Machine learning for particle physics using R

Search strategies for new subatomic particles often depend on being able to efficiently discriminate between signal and background processes. Particle physics experiments are expensive, the competition between rival experiments is intense, and the stakes are high. This has lead to increased interest in advanced statistical methods to extend the discovery reach of experiments. This talk will present a walk-through of the development of a prototype machine learning classifier for differentiating between decays of quarks and gluons at experiments like those at the Large Hadron Collider at CERN. The power to discriminate between these two types of particle would have a huge impact on many searches for new physics at CERN and beyond. I will discuss why I chose to perform this analysis in R, how switching to R has helped my work and enabled me to adopt a more efficient reproducible research workflow, and how I have overcome the problems that I encountered when working with large datasets in R.

Andrew John Lowe
Scientific Research Fellow, Wigner Research Centre for Physics

Andrew Lowe is a particle physicist at the Wigner Research Centre for Physics, Hungarian Academy of Sciences, in Budapest.
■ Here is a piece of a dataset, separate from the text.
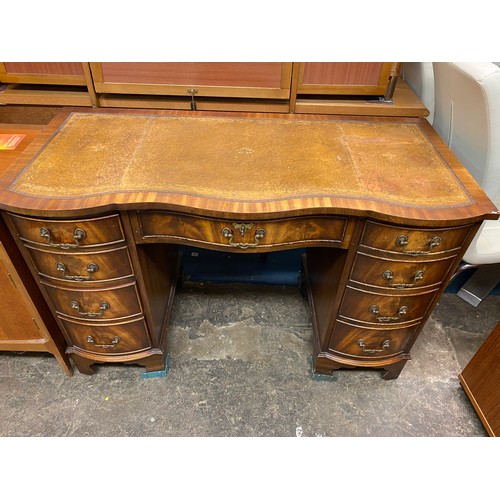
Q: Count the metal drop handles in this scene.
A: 9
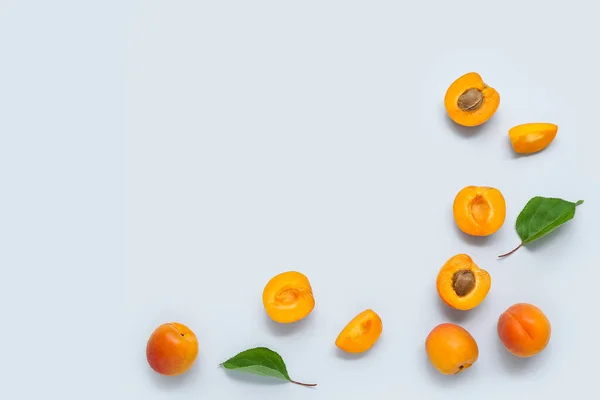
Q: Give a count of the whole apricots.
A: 3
He spent several years based at the European Organization for Nuclear Research (CERN) in Geneva and was a member of the collaboration that discovered the Higgs boson. He played a major role in the development of the core software and algorithms for a real-time multi-stage cascade classifier that filters and reduces the collision event data rate from 60 TB/s to a manageable 300 MB/s that can be written to permanent storage for subsequent offline analysis. He now works on using machine learning techniques to develop classification algorithms for recognising particles based on their decay properties.